La investigación, denominada Operación Maestre, concluye que el arrestado habría gobernado en solitario el pesquero desde Marruecos hasta la Isla, pese a carecer de cualificación náutica y viajar en una embarcación sin chalecos salvavidas, agua, alimentos ni elementos mínimos de seguridad.
El detenido fue puesto a disposición judicial y el juez decretó su ingreso en prisión provisional.
Un pesquero de 25 metros llegó con 20 personas a bordo
La investigación comenzó el 24 de julio, después de la llegada al litoral majorero de una embarcación con 19 adultos y un menor.
Se trataba de un pesquero de aproximadamente 25 metros de eslora, que tuvo que ser remolcado por Salvamento Marítimo hasta el muelle de Gran Tarajal.
A partir de ese momento, agentes de la Brigada Local de Extranjería y Fronteras de Puerto del Rosario iniciaron las diligencias para determinar quién había dirigido la travesía.
Tres testigos protegidos señalaron al presunto patrón
Las pesquisas incluyeron numerosas entrevistas, la declaración de tres testigos protegidos y varios reconocimientos fotográficos.
Según la Policía Nacional, esas actuaciones permitieron identificar al hombre que presuntamente ejerció como patrón durante todo el trayecto.
Los investigadores sostienen que gobernó la embarcación en solitario desde su salida de Marruecos hasta Fuerteventura.

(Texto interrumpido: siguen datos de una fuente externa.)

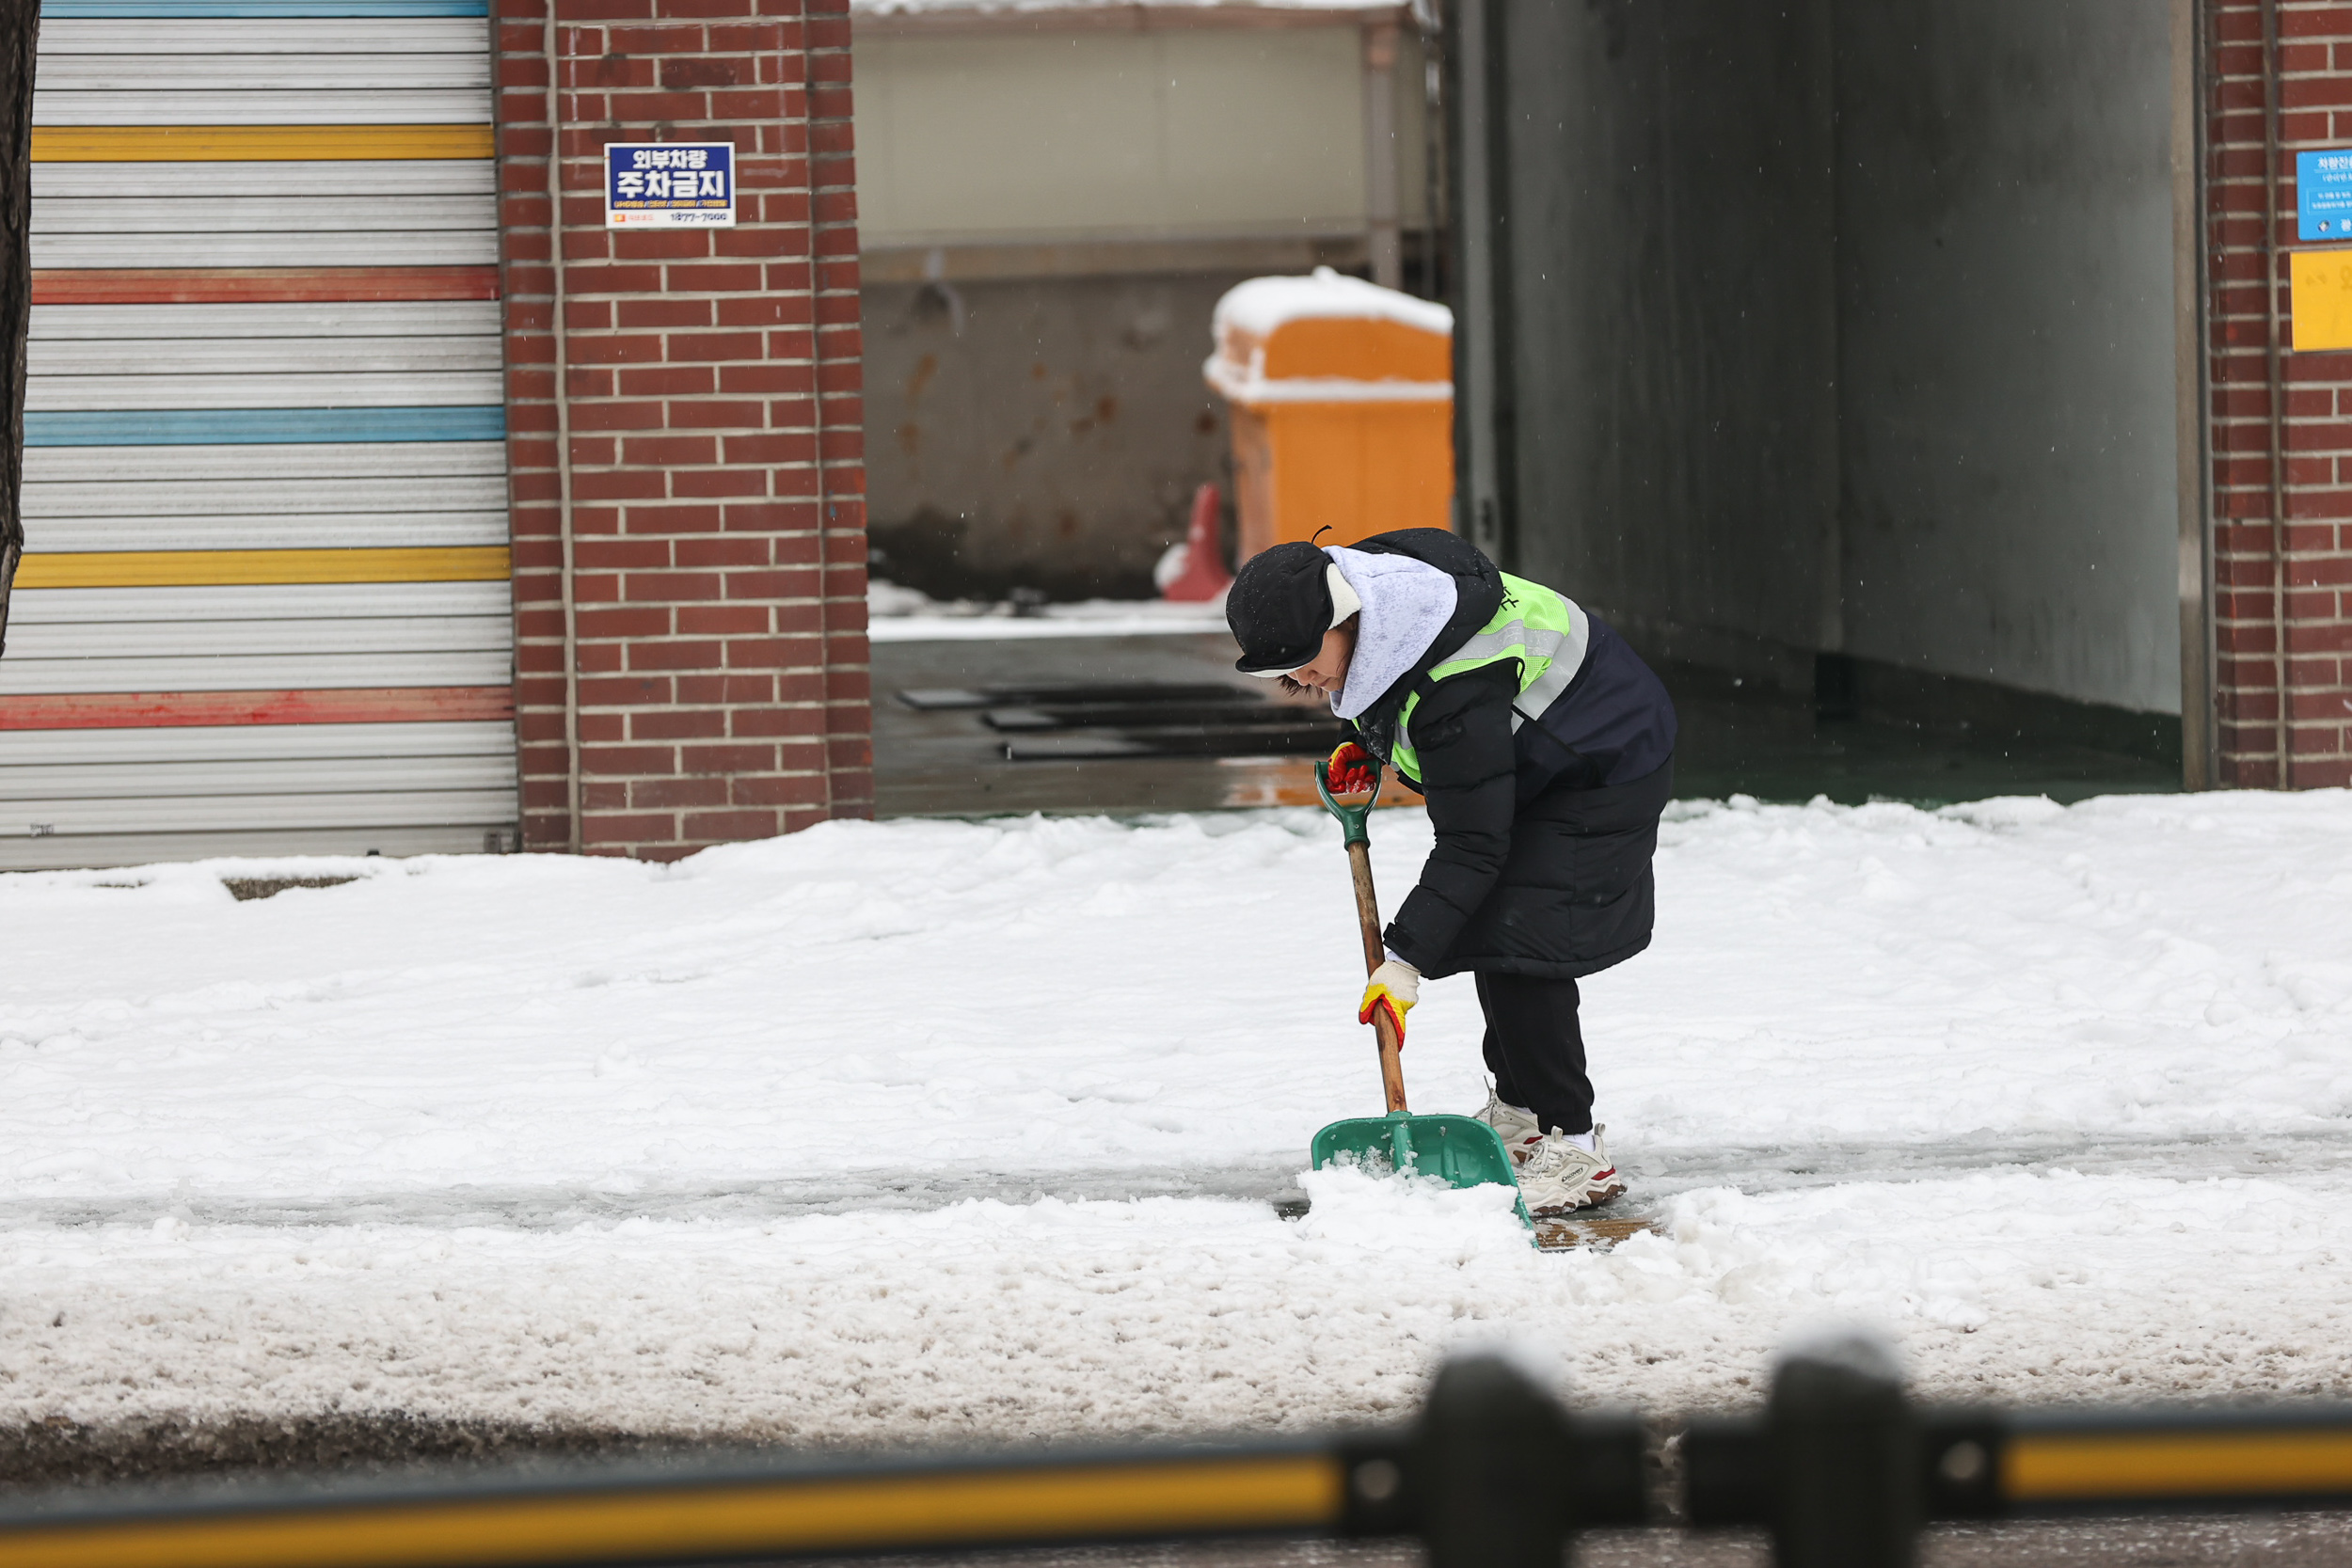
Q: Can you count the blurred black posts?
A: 2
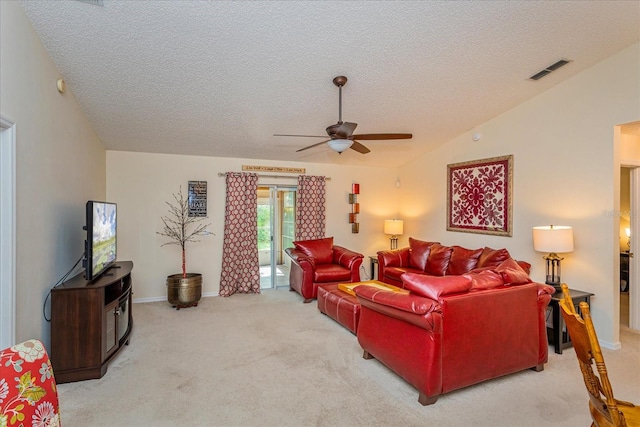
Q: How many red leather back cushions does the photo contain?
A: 8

Además, uno de los testigos declaró que el investigado habría cobrado personalmente a algunos ocupantes el precio del viaje.
La cantidad señalada asciende a 30.000 dírhams marroquíes, unos 2.700 euros.
Sin chalecos, agua ni alimentos durante la travesía
Uno de los aspectos más graves de la investigación es el estado en el que habría navegado la embarcación.
Según la Policía, carecía de chalecos salvavidas, señalización luminiscente, alimentos, agua e instrucciones básicas de seguridad marítima.
A estas carencias se habría sumado el fuerte oleaje registrado durante la travesía, una combinación que, según los agentes, comprometió seriamente la estabilidad del pesquero y puso en riesgo la vida de todos sus ocupantes.